Fait à Paris le 04 janvier 2024 à 10h09
LE GREFFIER, LE PRÉSIDENT,
REÇU NOTIFICATION DE L'ORDONNANCE ET DE L'EXERCICE DES VOIES DE RECOURS :
Pour information :
L'ordonnance n'est pas susceptible d'opposition.
Le pourvoi en cassation est ouvert à l'étranger, à l'autorité administrative qui a prononcé le maintien en zone d'attente ou la rétention et au ministère public.

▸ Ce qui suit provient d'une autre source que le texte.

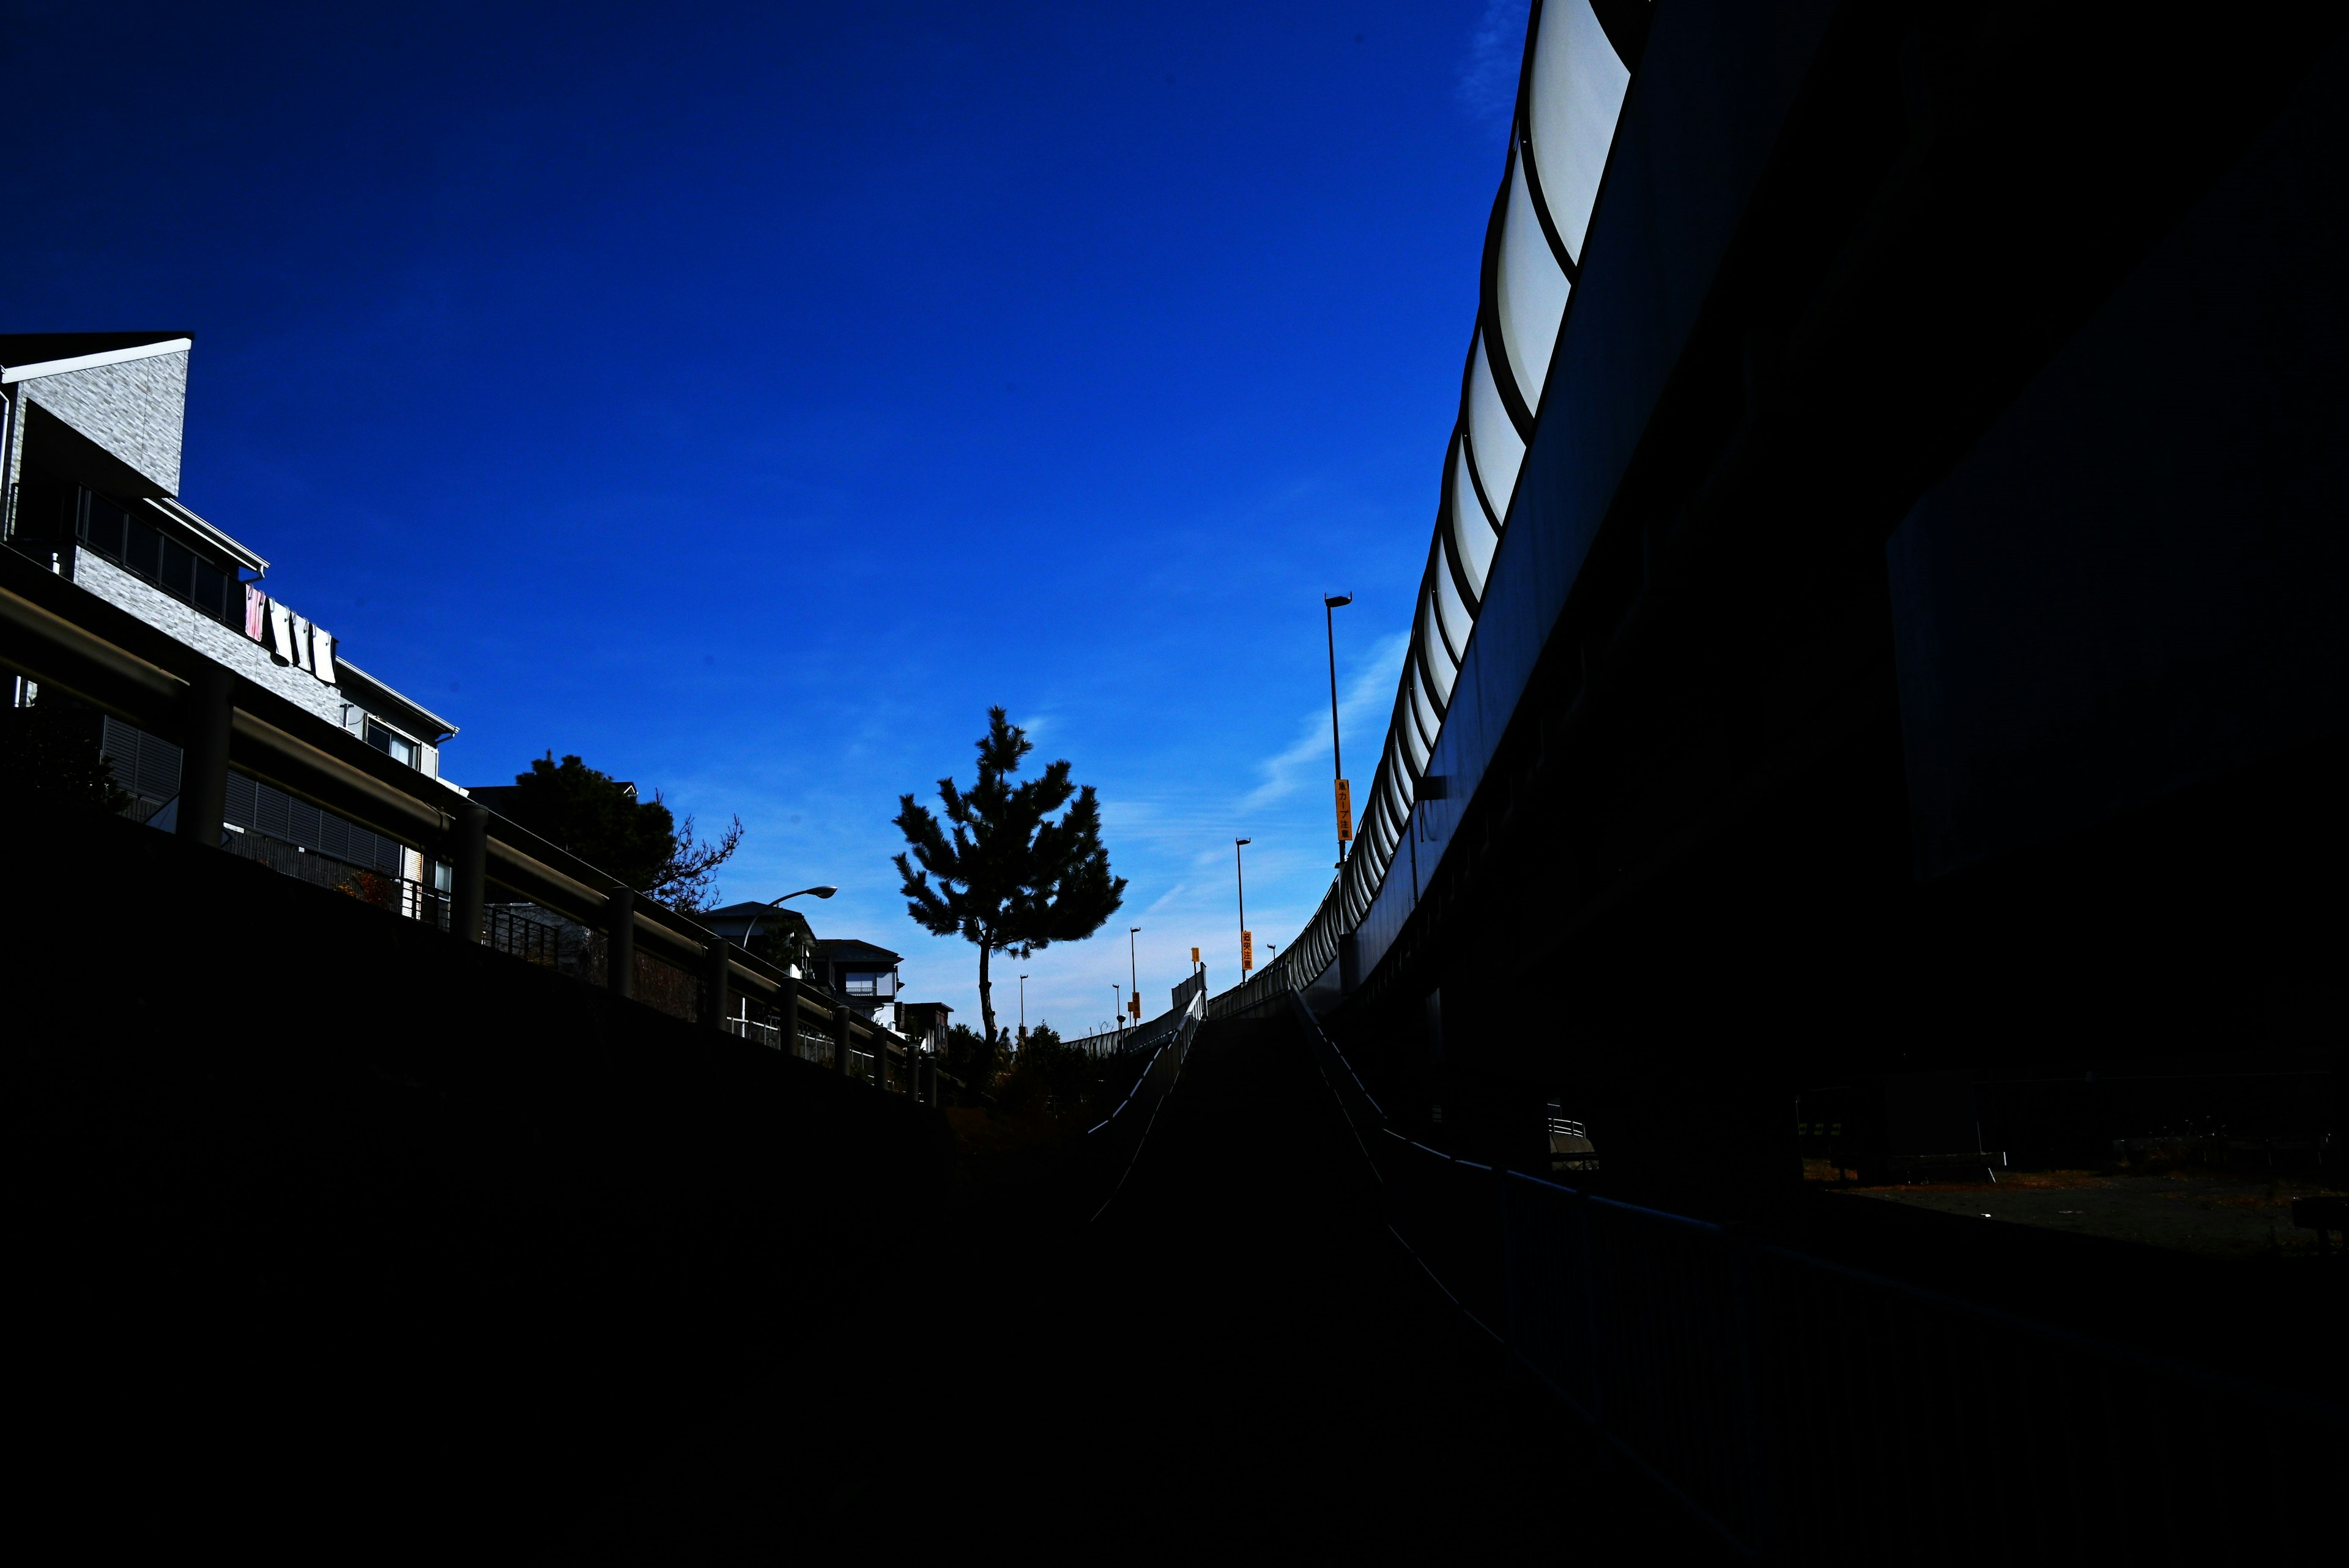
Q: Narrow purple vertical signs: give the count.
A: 0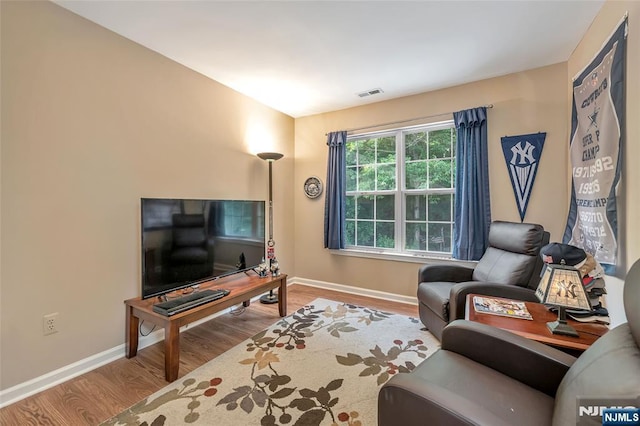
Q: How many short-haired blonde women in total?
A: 0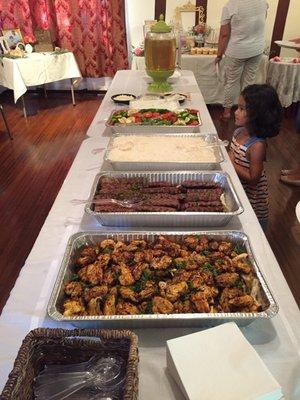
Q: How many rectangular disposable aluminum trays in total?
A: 4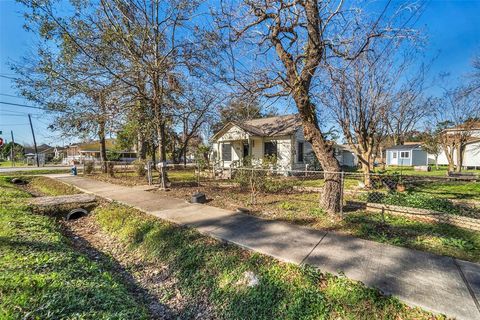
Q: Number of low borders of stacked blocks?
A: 1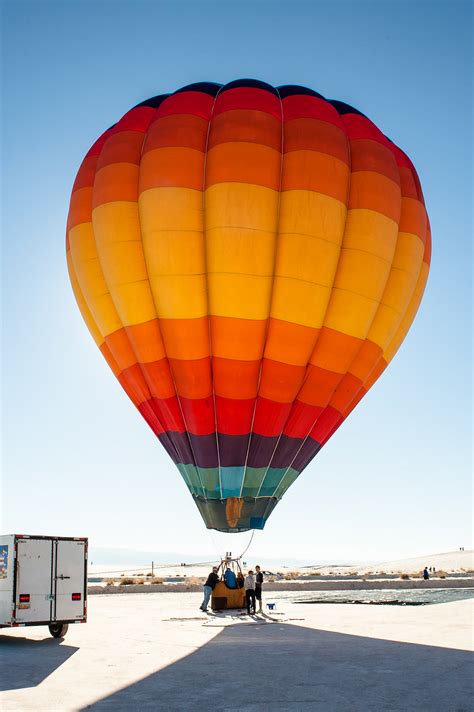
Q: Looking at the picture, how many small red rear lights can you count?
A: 2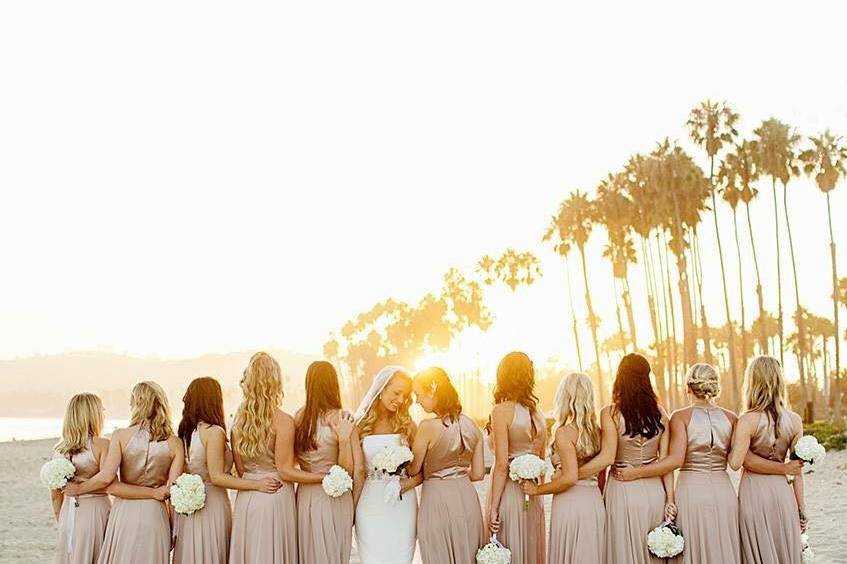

Le délai de pourvoi en cassation est de deux mois à compter de la notification.
Le pourvoi est formé par déclaration écrite remise au secrétariat greffe de la Cour de cassation par l'avocat au Conseil d'Etat et à la Cour de cassation constitué par le demandeur.
Notification effectuée aux parties par LRAR ou télécopie et/ou courriel.